● **REQUIRED ACTION**
The answer is one number: how many lines in the data below hold "rectangular".

● **PROVIDED MATERIAL**
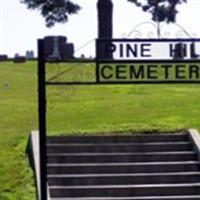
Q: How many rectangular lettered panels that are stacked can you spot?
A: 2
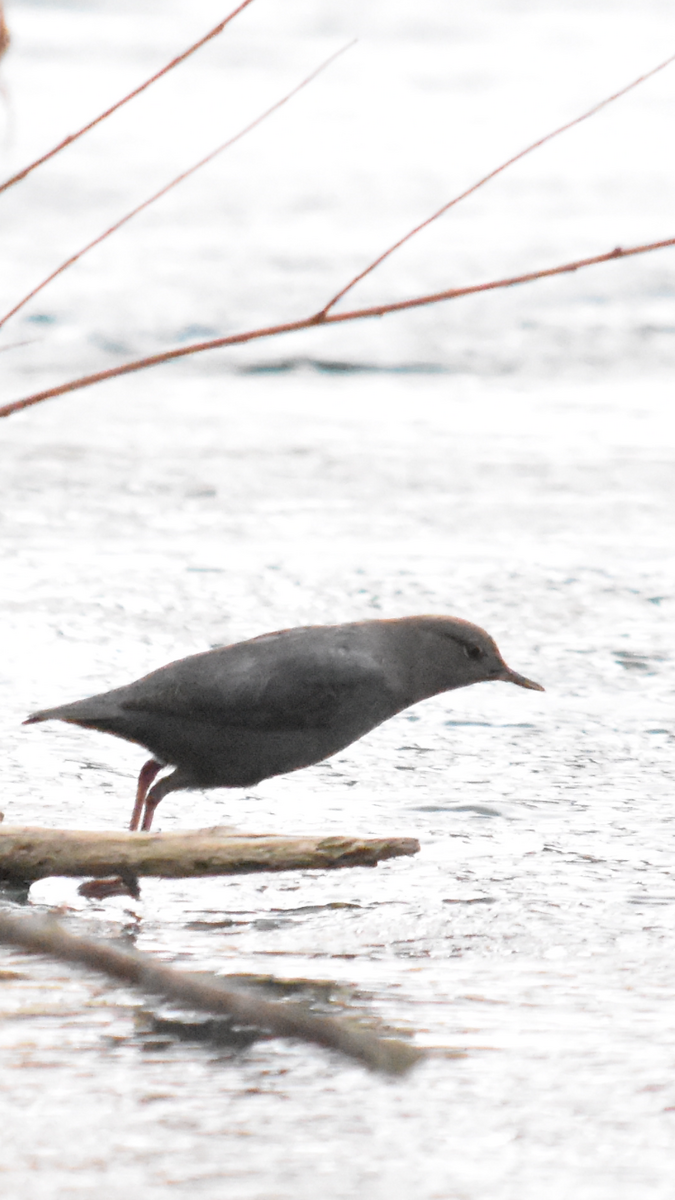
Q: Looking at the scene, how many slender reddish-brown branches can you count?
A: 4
==
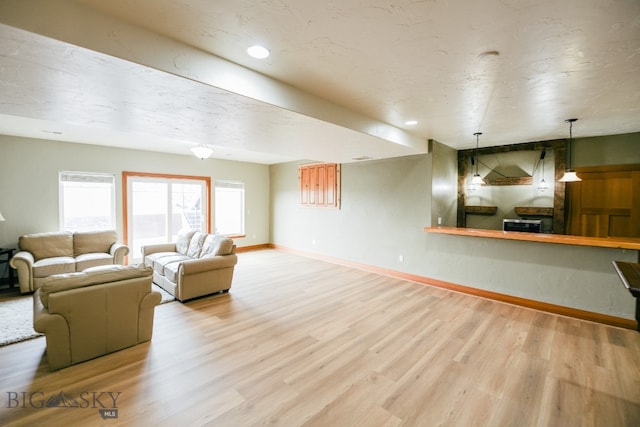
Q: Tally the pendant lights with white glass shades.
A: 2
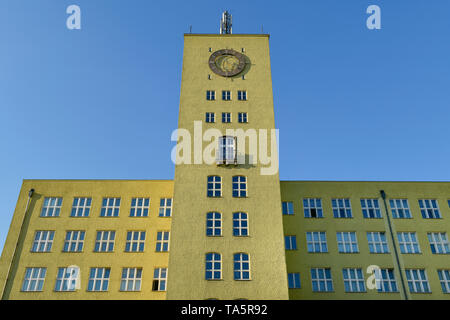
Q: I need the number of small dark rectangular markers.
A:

● **OUTPUT FOR THIS EXERCISE**
2